Medidas para a efetivação de sentenças
A procuradora da República Catarina Mendes, integrante do Núcleo de Combate à Corrupção da PRAM e do Gaeco do MPF no Amazonas, analisou a lei sob o ponto de vista do combate à corrupção e destacou a importância de que as sentenças que condenam em improbidade sejam efetivas.

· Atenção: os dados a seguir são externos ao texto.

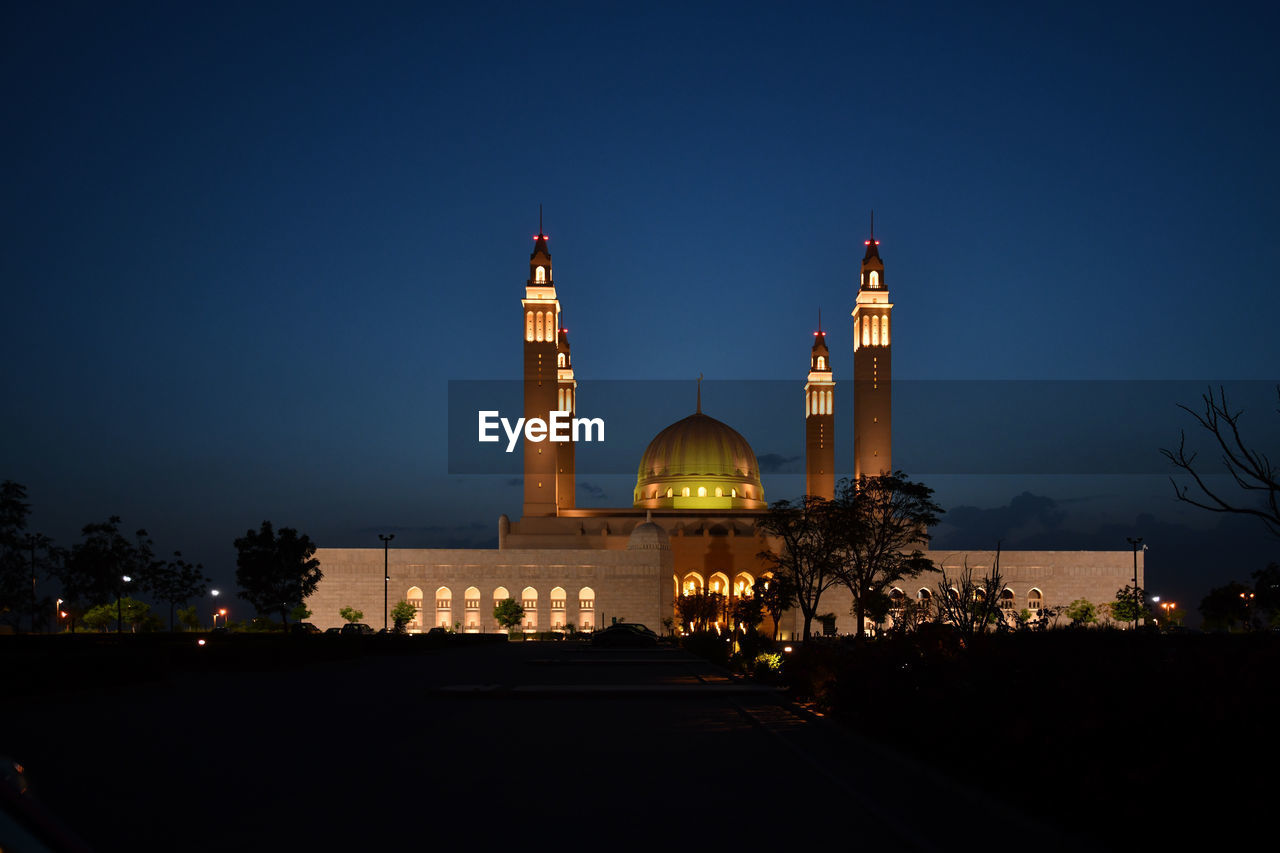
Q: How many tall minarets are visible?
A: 4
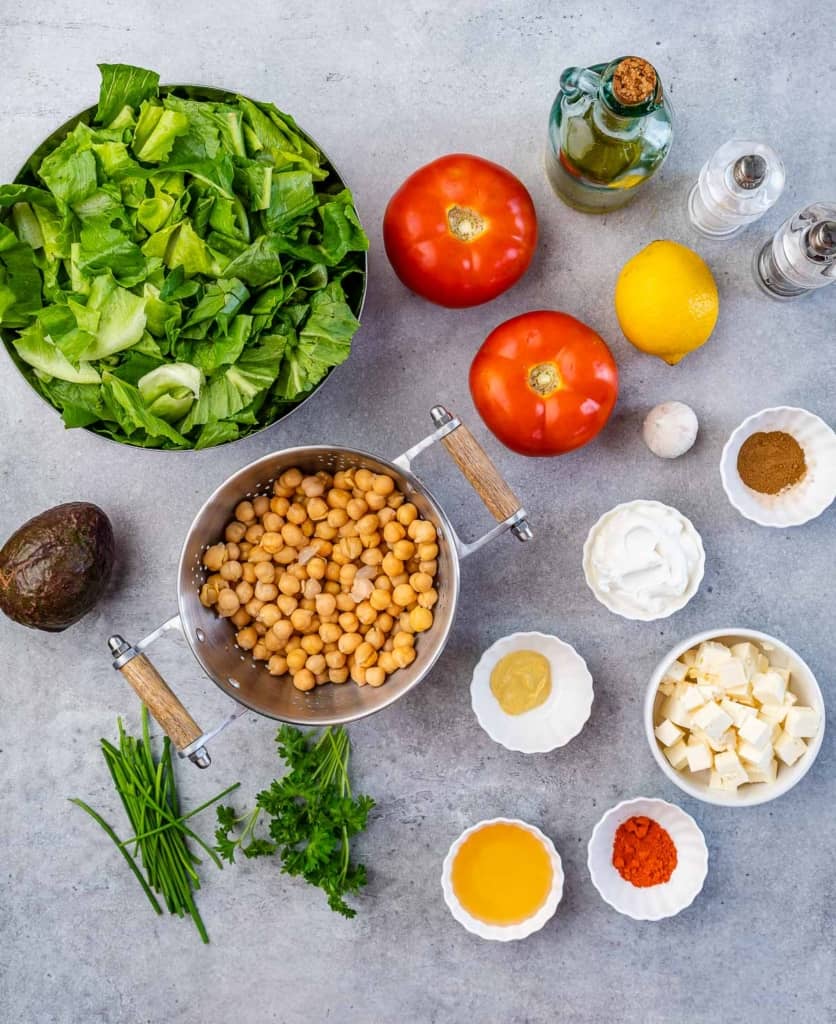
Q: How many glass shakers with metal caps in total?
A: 2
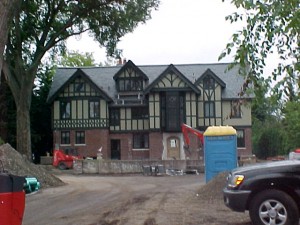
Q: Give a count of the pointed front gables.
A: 4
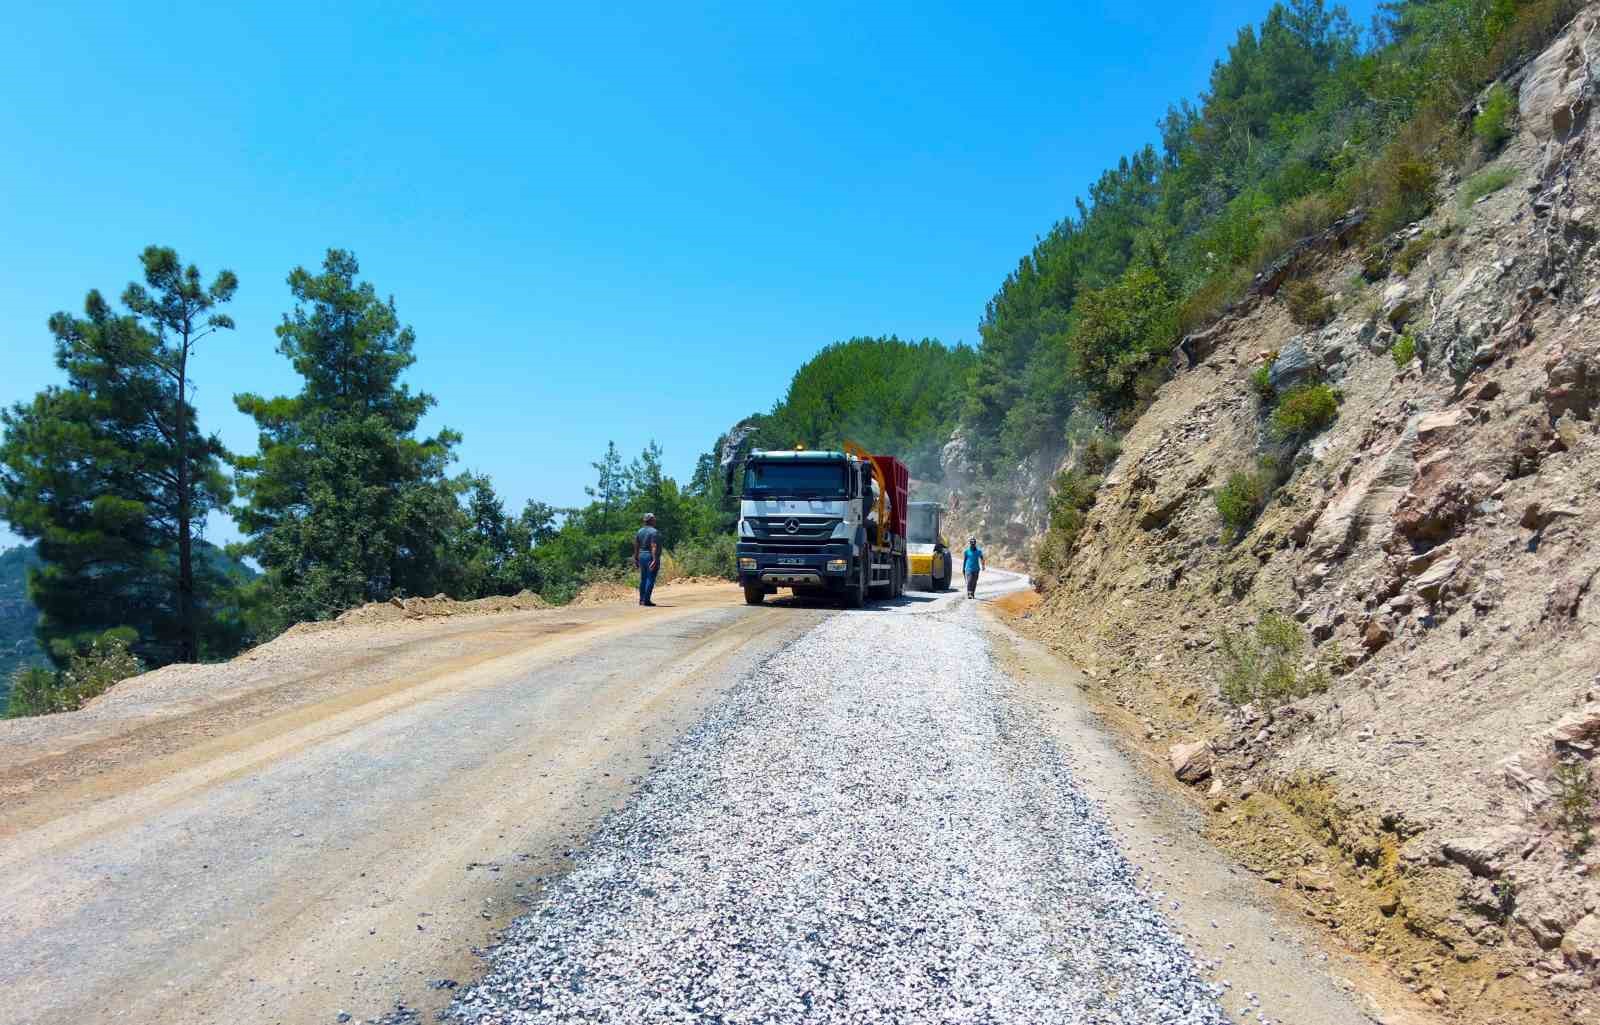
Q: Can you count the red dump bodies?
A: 1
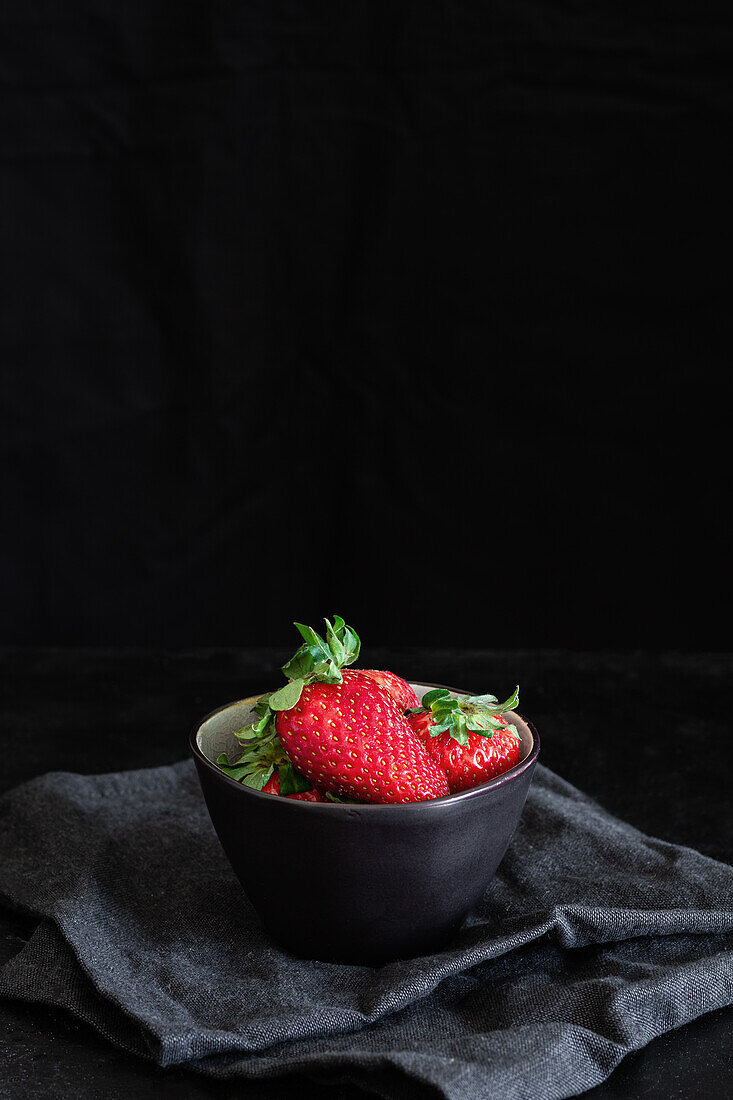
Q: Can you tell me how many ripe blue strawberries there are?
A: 0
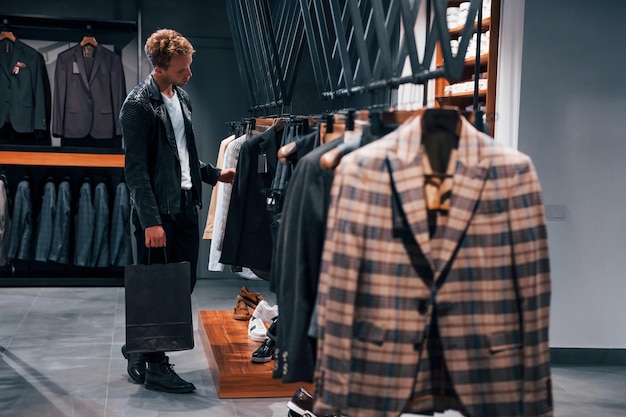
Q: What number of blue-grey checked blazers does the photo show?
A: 6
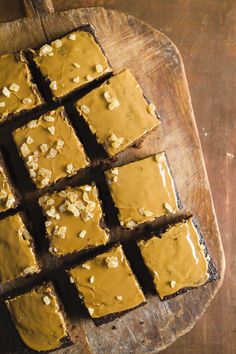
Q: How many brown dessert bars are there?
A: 11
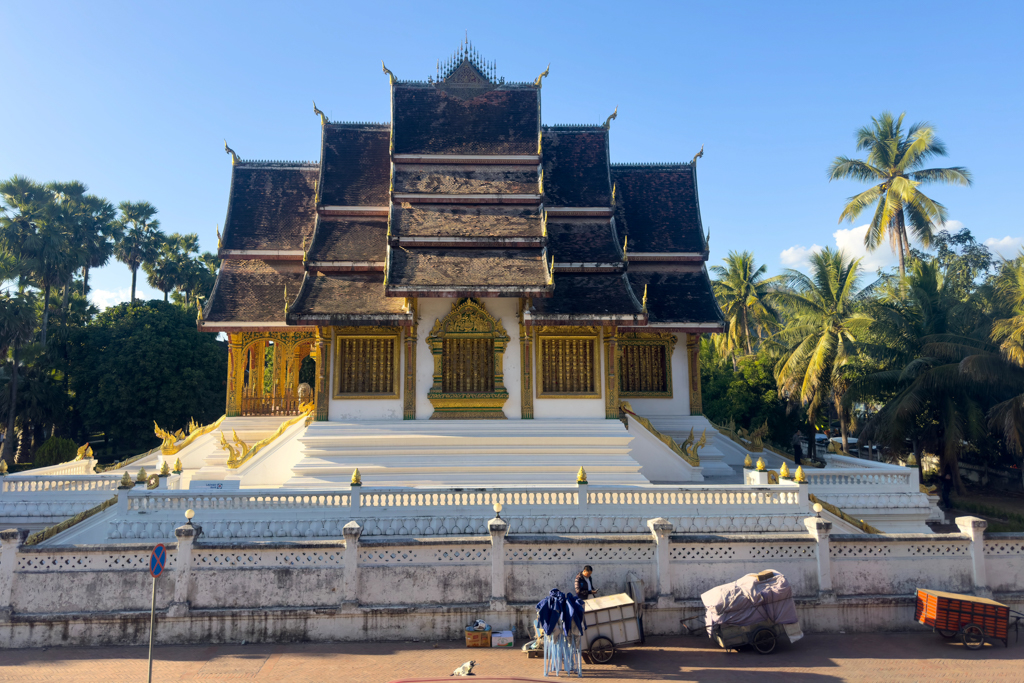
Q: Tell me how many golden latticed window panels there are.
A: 4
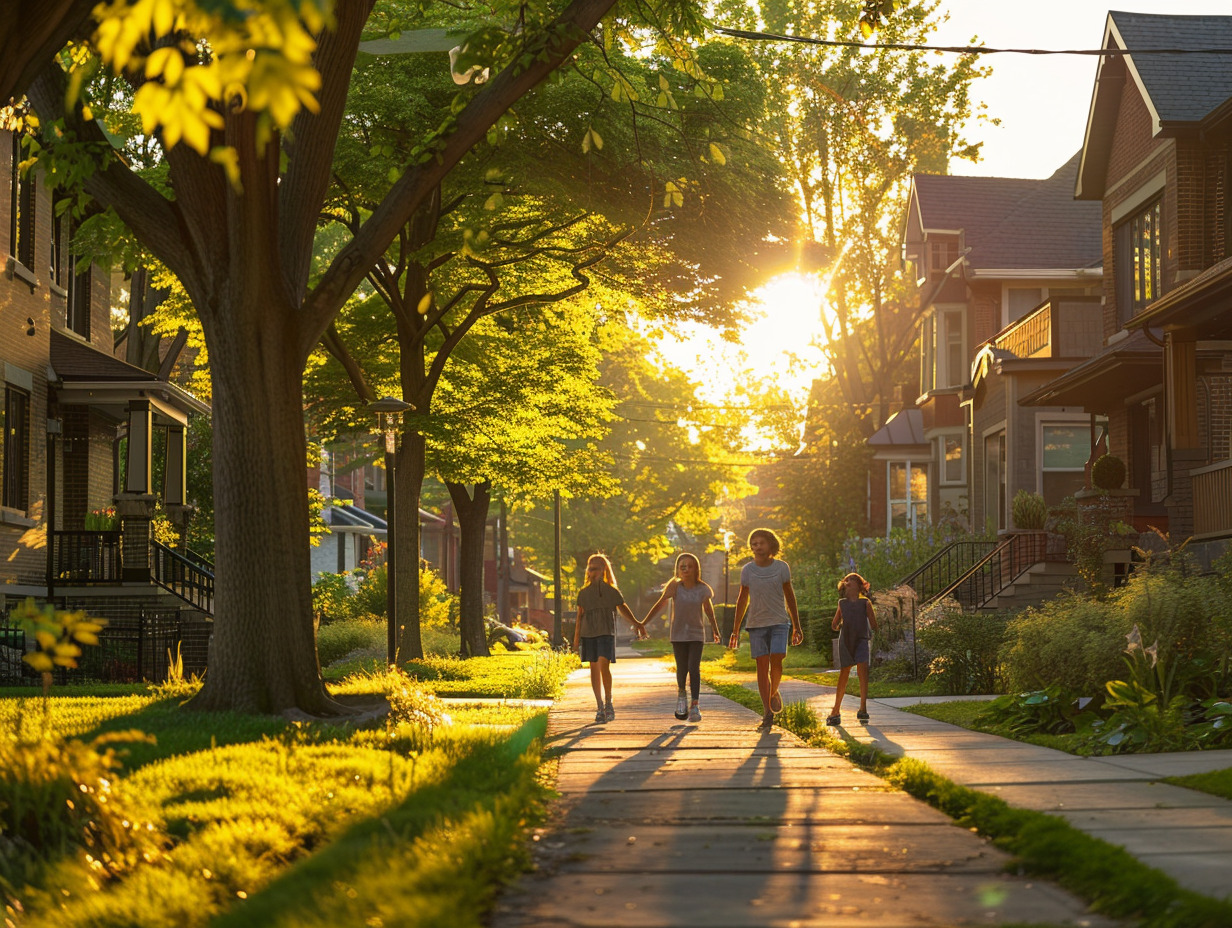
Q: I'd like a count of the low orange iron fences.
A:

"A nova legislação trata da indisponibilidade de bens antes do curso da ação de improbidade. Entretanto, a prática processual é mais regida pela jurisprudência do STJ do que pela própria lei. E, nestes quase 30 anos de vigência, o STJ reforça a indisponibilidade de bens, o que é muito importante para o MPF, pois de nada adianta o país tipificar os atos de improbidade, o Judiciário se aperfeiçoar na investigação e na tramitação dos processos se, ao final, com uma sentença procedente, nós não conseguirmos cumpri-la do ponto de vista patrimonial." Catarina citou uma pesquisa do CNJ, que aponta que, atualmente, o ressarcimento dos bens só é obtido integralmente em 4% dos processos e o ressarcimento parcial, em 6%.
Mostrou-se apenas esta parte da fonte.